**Extracted entries**:
/---
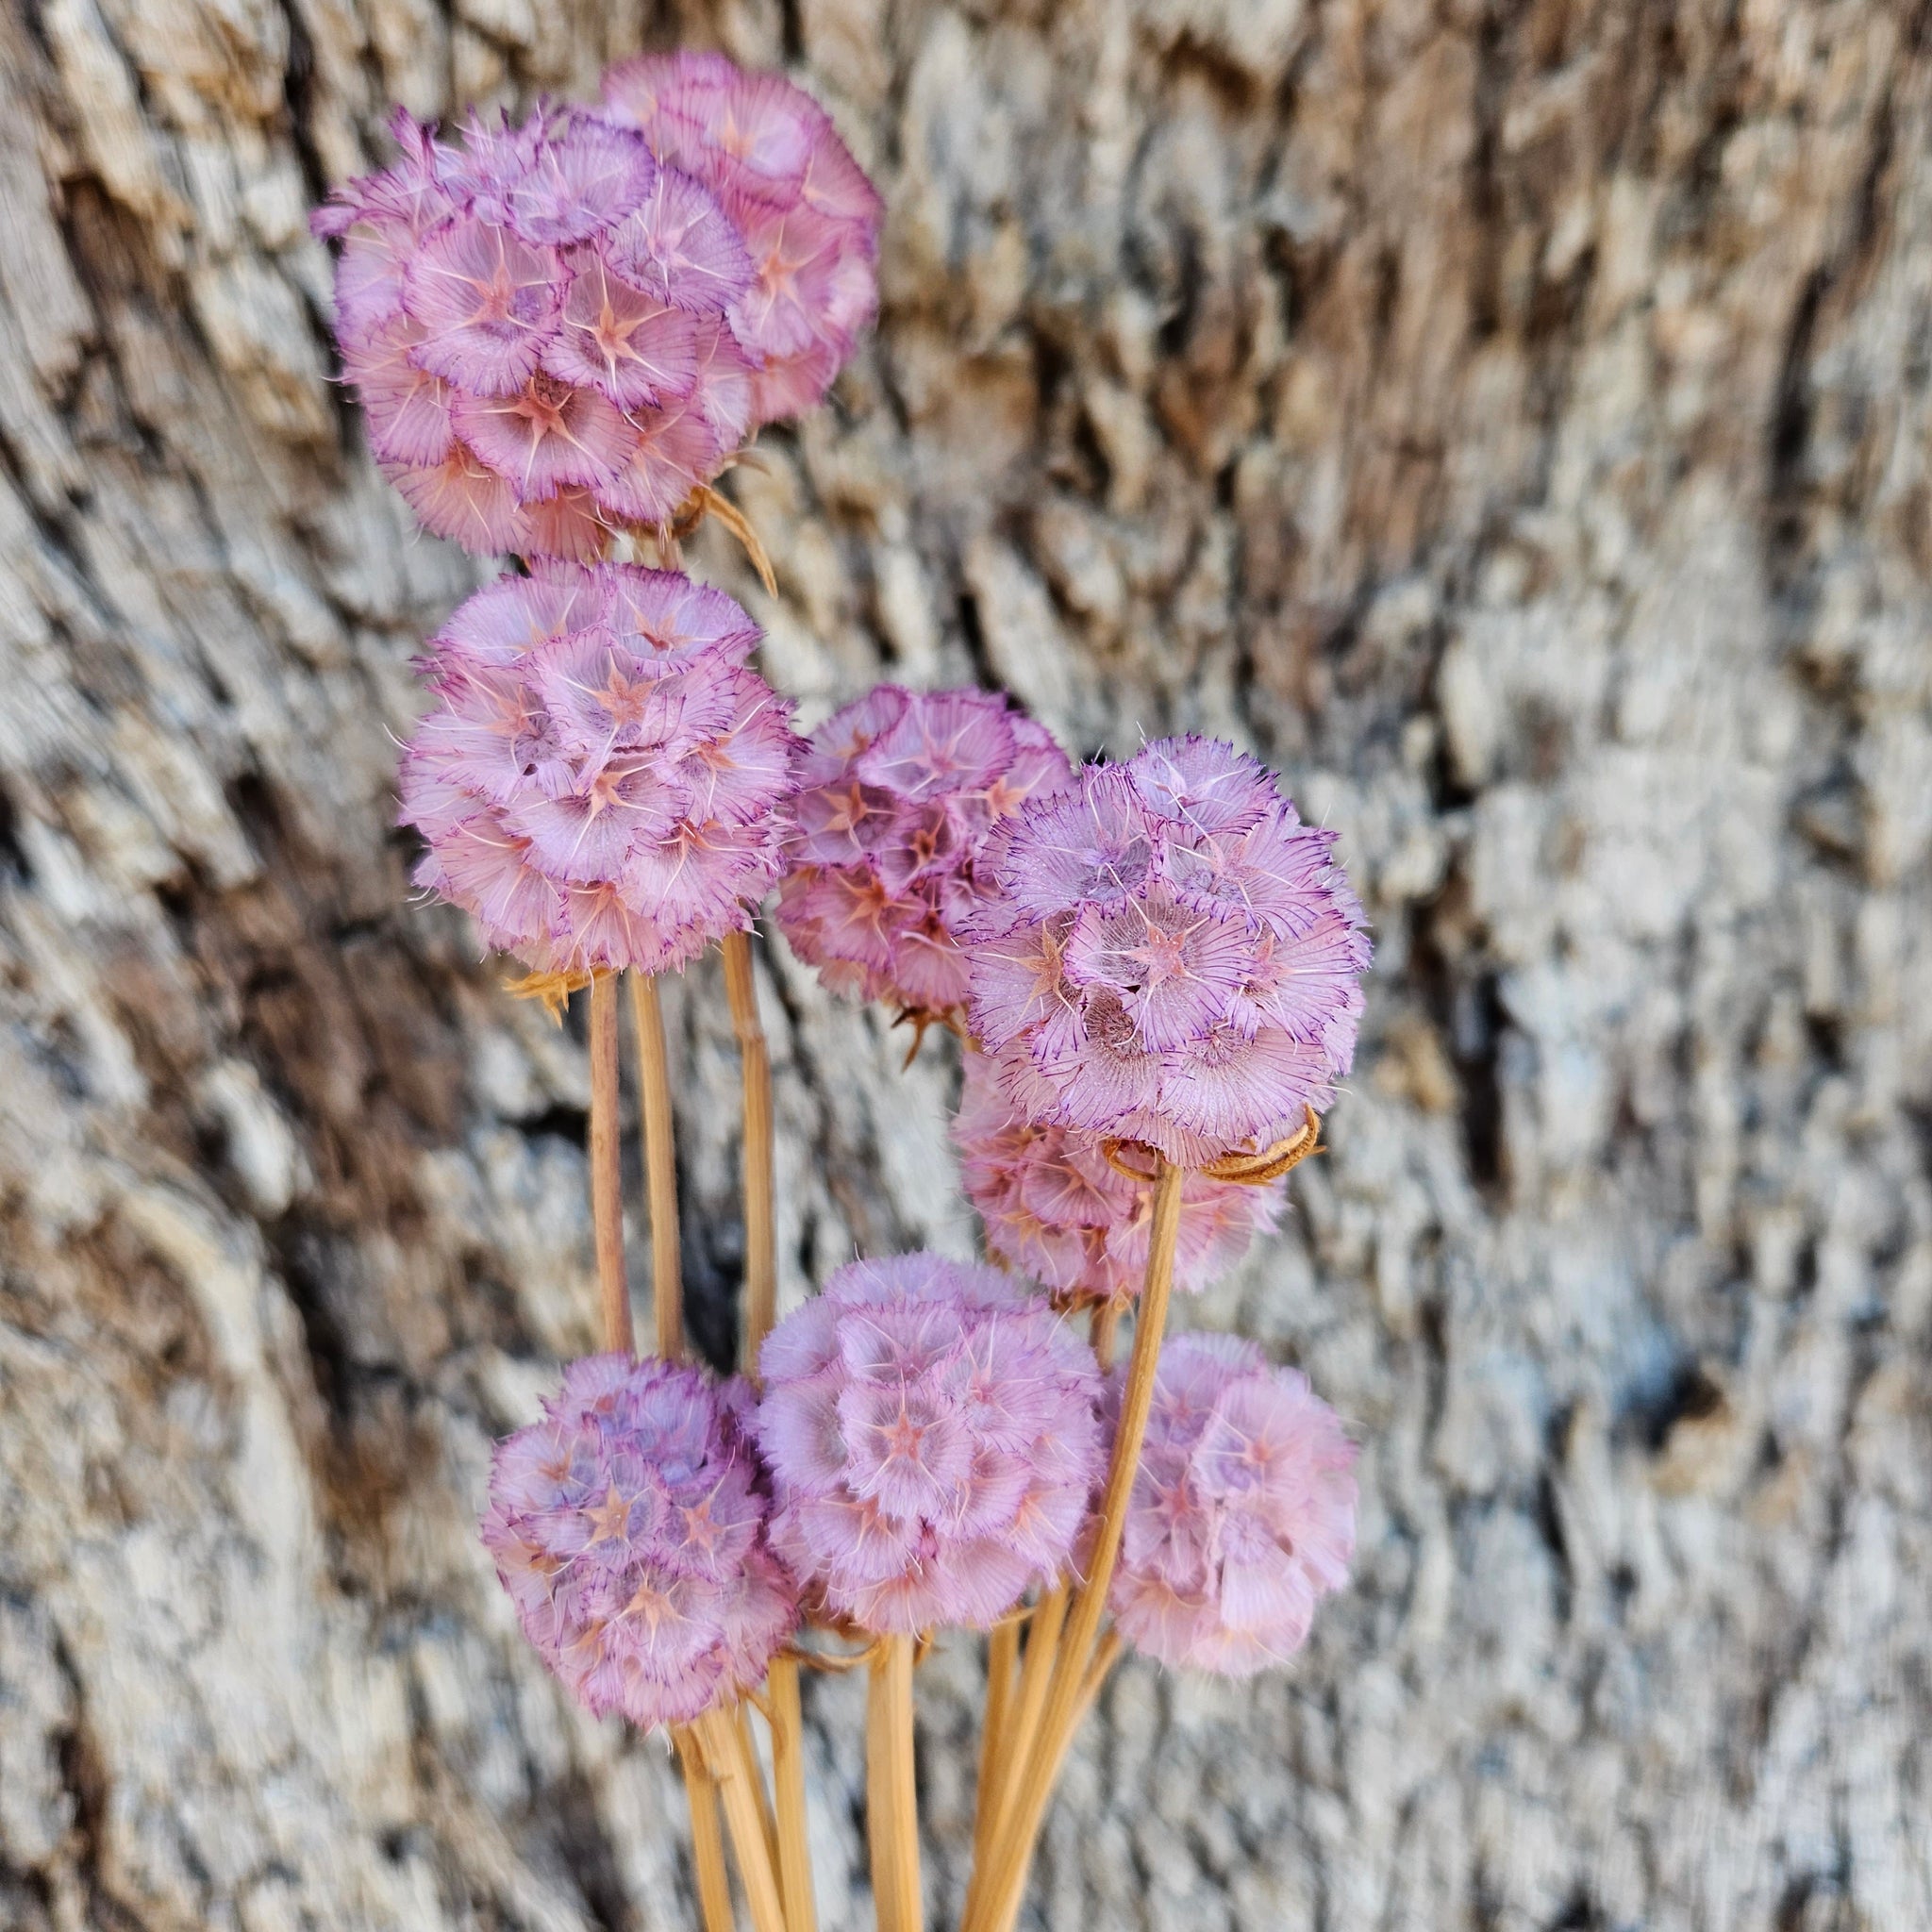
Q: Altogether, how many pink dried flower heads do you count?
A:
\---
/---
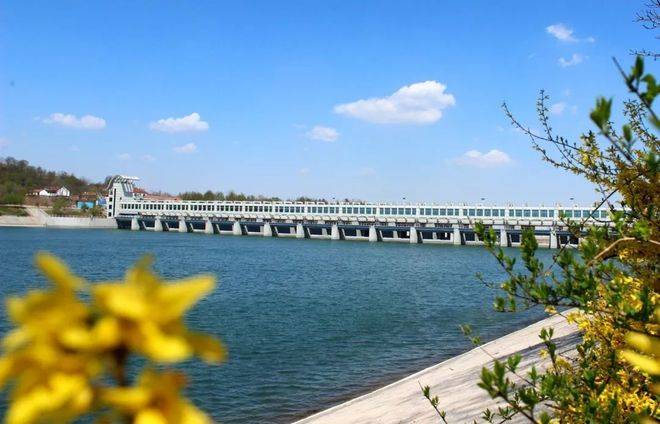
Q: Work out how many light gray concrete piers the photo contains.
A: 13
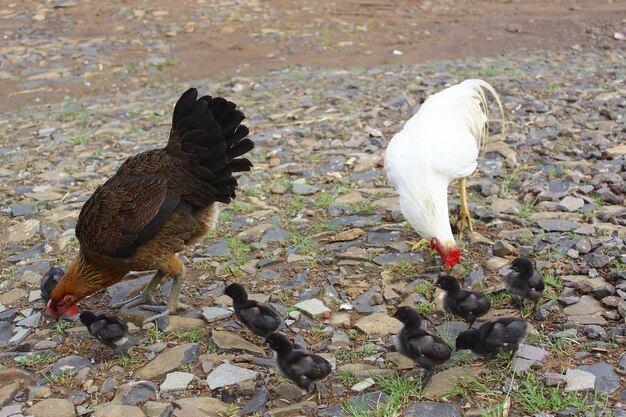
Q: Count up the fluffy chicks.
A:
\---
**Try it**:
Where a line above holds the string "many", copy that line.

**Response**:
Q: Altogether, how many pink dried flower heads do you count?
Q: Work out how many light gray concrete piers the photo contains.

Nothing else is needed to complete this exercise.